The Kremlin downplayed the scope of the crisis while continuing to blame NATO and the West for protests. Kremlin spokesman Dmitry Peskov reiterated the Kremlin believes the situation in Belarus is under control and the Kremlin does not need to deploy a police reserve yet on August 31.[12] Putin and Lukashenko likely discussed the issue of sending Russian forces into Belarus in their August 30 phone call.[13] The Russian Foreign Ministry accused the deputy chairman of the Estonian parliament’s foreign affairs committee of trying to foment a “color revolution” in Belarus and falsely accused him of calling for NATO and the United States to intervene in Belarus on August 28.[14] The Kremlin will likely attempt to obscure its ongoing efforts to manipulate perceptions to justify a Russian intervention by denying that intervention is necessary - while simultaneously preemptively justifying it.

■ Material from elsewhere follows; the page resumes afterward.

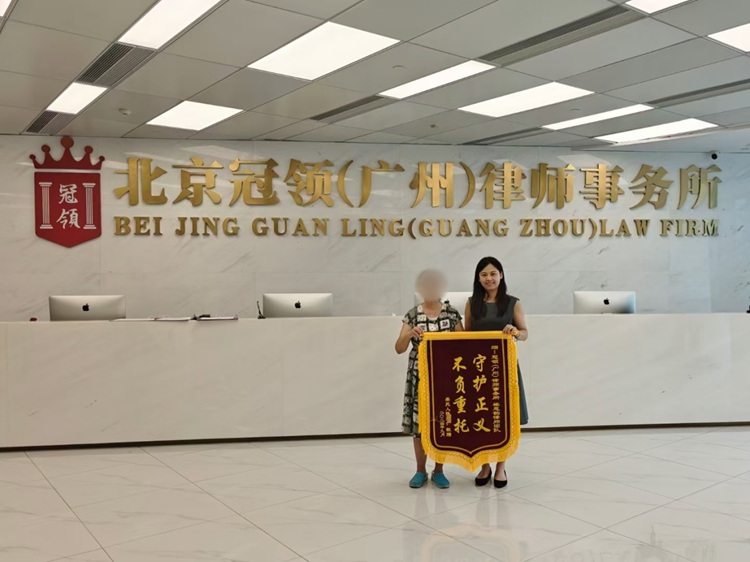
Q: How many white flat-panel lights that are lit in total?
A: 11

Kremlin-run media outlets are increasingly discussing the benefits of a Russian intervention in Belarus. Evgeny Popov, co-host of the flagship “60 Minutes” program on the Kremlin-run channel Russia 1, began discussing the benefits of a Russian intervention in Belarus on August 27.[15] Popov claimed Russia cannot allow “Poles, Lithuanians, Americans, Estonians, Latvians [to] do anything they wanted in [Belarus].” Popov stated Russian involvement is “politically important” rather than “cynical,” as Belarus is both a “brotherly nation” and in Russia’s zones of political and national security.[16] Another Kremlin-linked participant on the same Rossiya 1 segment said, “I want not only Belarusians to profit from our interference, but Russians as well.”[17] The Kremlin has previously used Russia 1, and particularly 60 Minutes, to criticize the Belarusian opposition and support Russian involvement.[18] The Kremlin used similar talking points to justify Russia’s intervention in Ukraine in 2014. The Kremlin is increasingly preparing the Russian-language media space – covering both Russia and Belarus – to legitimize a potential Kremlin intervention.

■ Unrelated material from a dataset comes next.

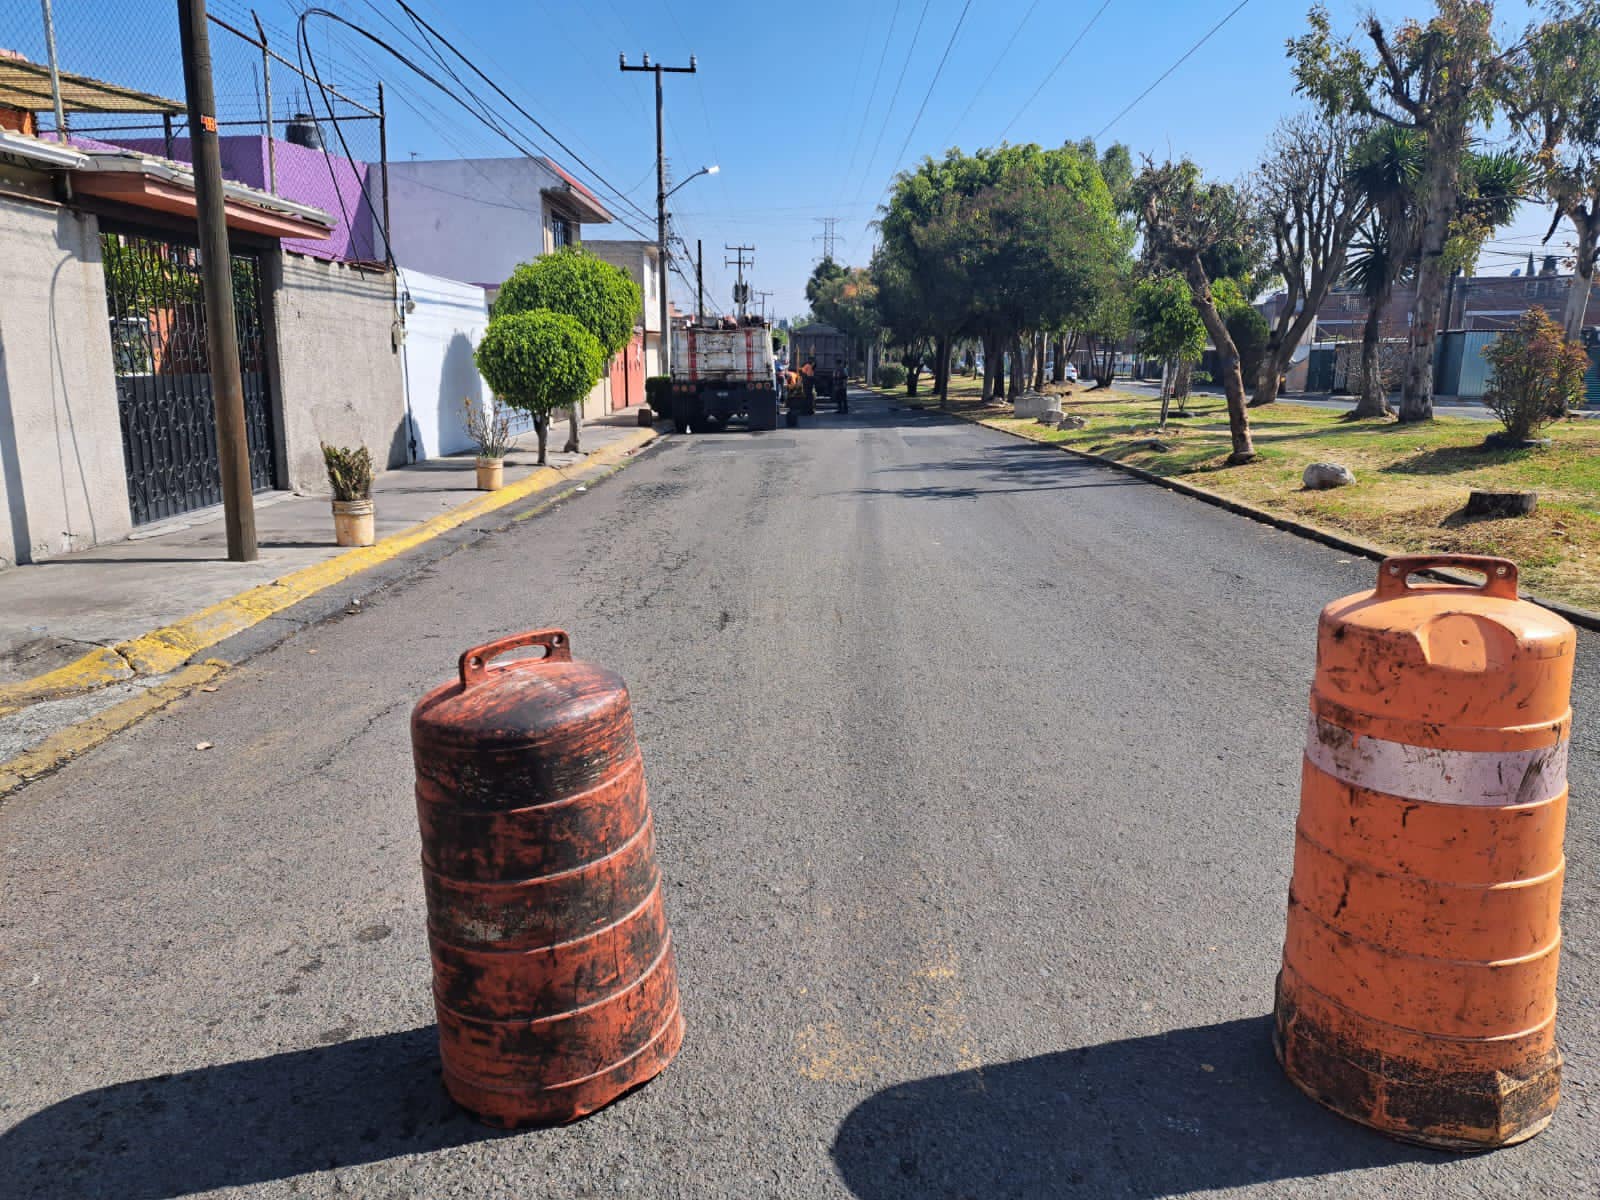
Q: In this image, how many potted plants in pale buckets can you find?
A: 2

Lukashenko proposed amending the constitution – a process the Kremlin will likely attempt to exploit. Lukashenko asked Belarus’ Supreme Court to work on constitutional amendments to “move society forward” on August 31.[19] Peskov stated the Kremlin is prepared to help Belarus by sharing the Kremlin’s experience in writing constitutional amendments – a reference to the Kremlin’s changes to the Russian constitution in July 2020.[20] Lukashenko’s decision to revise the Belarusian constitution presents opportunities for the Kremlin to secure provisions granting Russia additional strategic basing rights in Belarus and provisions further institutionalizing the Union State. The Kremlin’s establishment of uncontested freedom of movement in Belarus would enhance Russian forces’ ability to threaten the Suwalki Gap and geographically isolate NATO members Latvia, Lithuania, and Estonia from the rest of the alliance.[21]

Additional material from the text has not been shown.